Ей вот-вот должно было исполниться шестнадцать лет. Зачесанные назад густые и блестящие волосы лежали большим пучком, всей тяжестью давившим на нежную шею. Большие густо-черные глаза, словно состоявшие из одной влаги, оттеняли матовую бледность лица и все еще сохраняли детскую мечтательную серьезность; как только взгляд девушки останавливался на каком-нибудь предмете, казалось, она не в силах его оторвать, как будто ее зачаровывало что-то недоступное взору других; в такие мгновения она чуточку косила, что придавало ее глазам сходство с глазами какого-нибудь хищного зверька; тонкие лоснящиеся брови она сдвигала медленно, одновременно опуская уголки волевых губ. На ней было скромное черное платье; белые манжеты и воротничок подчеркивали его строгость, отчего наряд немного проигрывал.
Насмотревшись на свои туфли, кожа которых местами сморщилась от длительного употребления, Элизабет подняла голову и принялась глядеть на короткие поленья, медленно горевшие на каминной решетке – они должны были гореть, пока не кончится урок музыки. Комната, где она находилась, носила следы доведенной до крайности любви к опрятности и чистоте; натертый паркет сверкал, как мрамор, между квадратами ковриков с цветочным узором, лежавших перед каждым креслом красного дерева, стены были отделаны желто-кремовыми панелями; бархатная обивка небольших стульев с деревянной спинкой еще хранила следы жесткой платяной щетки. Приятно пахло воском и горящим спиртом, и к этим запахам примешивался гонкий аромат горевших в камине дров. Между окон висели картины на серьезные исторические сюжеты, что придавало комнате парадный вид.
Услышав звонок, девушка вздрогнула, повернулась к пианино и машинально проиграла первые такты прелюда; и эта музыкальная фраза, хоть и была сыграна неуверенной рукой, показалась ей исполненной невыразимой печали; в этих четырех-пяти нотах, которые невнимательный человек пропустил бы мимо ушей, Элизабет услышала все одиночество человеческого сердца, у нее они вызвали представление не о песне с какими-то словами, а о взгляде, о взгляде человека, который, ничего больше не ожидая от этого мира, повернулся бы к окну и, как она, стал смотреть на снег.
– Ну, что ж вы не играете? – спросила, входя, мадемуазель Бержер. – Продолжайте, пока я погрею пальцы.
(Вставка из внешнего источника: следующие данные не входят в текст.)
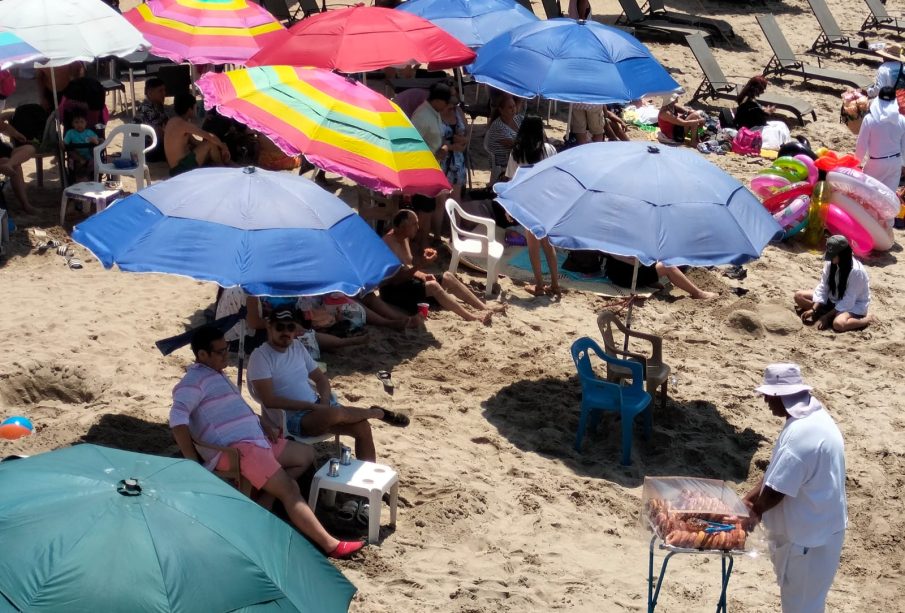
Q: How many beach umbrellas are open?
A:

Эта дебелая девица, казалось, вся ушла в бюст и зад из-за того, что ее могучее пышное тело было обезображено корсетом, чтобы оно казалось стройней. Розовое от пощечин мороза лицо выглядывало из-под белого шерстяного берета, окаймленного пшеничными завитками. Она бросила на кресло подбитое мольтоном кожаное пальто и стала перед камином, потирая пухлые руки быстрыми движениями, прежде чем протянуть их к огню; чуть наклонившись вперед и расставив ноги, выставила необъятный зад, обтянутый узкой юбкой, и в такой позе дожидалась окончания отрывка, который играла Элизабет.
– Немного получше, – сказала она чистым и высоким голосом. – Но хотелось бы побольше живости… Вот, послушайте!
Мадемуазель Бержер сделала знак девушке встать, а сама уселась на вертушку, винт которой жалобно заскрипел. Прелюд был исполнен блестяще. У нее все стало на свое место! Весь снег остался на клавишах, которые извлекали звуки из струн как будто все сразу под ловкими и сильными пальцами мадемуазель Бержер, а она еще из чистого кокетства заявляла, что пальцы как следует не отогрелись и едва шевелятся, но они так и метались по слоновой кости и черному дереву, она играла все быстрей самые трудные, виртуозные пассажи.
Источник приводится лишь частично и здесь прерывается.